Ski IA-64 Simulator Reference Manual 1.0L
6.3.1 System-Mode IA-64 Programs
A system-mode IA-64 program “sees” a more complete simulated environment: writeable registers are initialized to zero,
page and TLB faults are simulated and cause a transfer to the interruption vector table (IVT), privileged instructions can
be executed, privileged registers can be accessed, and so on. A tricky issue for system-mode simulation is handling I/O
because there are no real I/O devices to simulate! Instead, Ski provides a special interface using BREAK instructions to
implement Simulator SystemCalls (SSC’s), which provide access to the console, keyboard, SCSI disk and Ethernet
devices. A system-mode IA-64 program can’t access the underlying operating system; it “thinks” it’s running on a real IA-
64 computer.
A system-mode IA-64 program must provide interruption handlers. The program must create a valid Interruption Vector
Table (IVT) and set the Interruption Vector Address (IVA) accordingly. You can test your interruption code by creating
code that generates conditions corresponding to internal faults, traps, and interrupts, such as divide-by-zero and page-not-
present. To test code for external interrupts, use the inter-processor interruption mechanism, as defined by the IA-64 archi-
tecture manual. Example assembly code for this is shown in Figure 6-1. Timer interruptions can be simulated using the
Simulator System Call mechanism.
6.3.2 System-Mode IA-32 Programs
Ski does not support IA-32 programs running in system-mode.
6.3.3 System-Mode TLB Simulation
The simulator provides facilities for modeling the TLB’s (Translation Lookaside Buffers) for system-mode programs.
6.3.3.1 Summary of TLB Display Commands
sit
sdt
When a system-mode IA-64 program is loaded, these commands display information from the Instruction Translation
Lookaside Buffer (ITLB) and Data Translation Lookaside Buffer (DTLB), respectively. The simulator displays the
entire selected TLB (Translation Registers and the Translation Cache) on the screen, as shown in Figure 6-2.
The “V” and “RID” columns represent the V (valid) bit and Region Identifier, respectively, for each TLB entry.
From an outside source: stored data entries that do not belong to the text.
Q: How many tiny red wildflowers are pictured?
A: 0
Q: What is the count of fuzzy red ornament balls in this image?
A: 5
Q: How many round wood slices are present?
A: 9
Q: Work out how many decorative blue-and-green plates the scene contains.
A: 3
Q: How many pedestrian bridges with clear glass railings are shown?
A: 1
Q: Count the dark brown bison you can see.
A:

The
“Virtual Page” and “Physical Page” columns show the actual address translation handled by each TLB entry.
The “PgSz”, “ED”, “AR”, “PL”, “D”, “A”, “MA”, and “P” columns represent the Page Size, Exception Deferral, Access
Rights, Privilege Level, Dirty Bit, Accessed Bit, Memory Attribute, and Present fields, respectively, for each TLB
entry. Finally, the “KEY” column represents the Protection Key for each TLB entry. A blank line separates the
Translation Registers (TR’s) from the Translation Cache (TC). The number of TR’s and the size of the TC is
implementation-dependent. Current versions of Ski provide 16 TR’s and 128 entries for the TC but this may change.
If the precise value is important, check the release notes.
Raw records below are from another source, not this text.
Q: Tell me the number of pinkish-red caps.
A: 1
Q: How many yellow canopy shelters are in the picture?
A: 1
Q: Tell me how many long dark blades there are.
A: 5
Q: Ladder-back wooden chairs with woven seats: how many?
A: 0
Figure 6-1. Example Code to Simulate an External Interrupt
ssm 0x6000 // Set psr.i and psr.ic to 1
mov cr.lid=r0 // For processor 0
movl r4=0xfee00000 // Interrupt block base for proc 0
mov r5=0x10 // Interrupt vector 16
st8 [r4]=r5 // Code branches to iva+0x3000 (the external
// interrupt handler). irr0{16} is set to 1,
// ivr = 0x10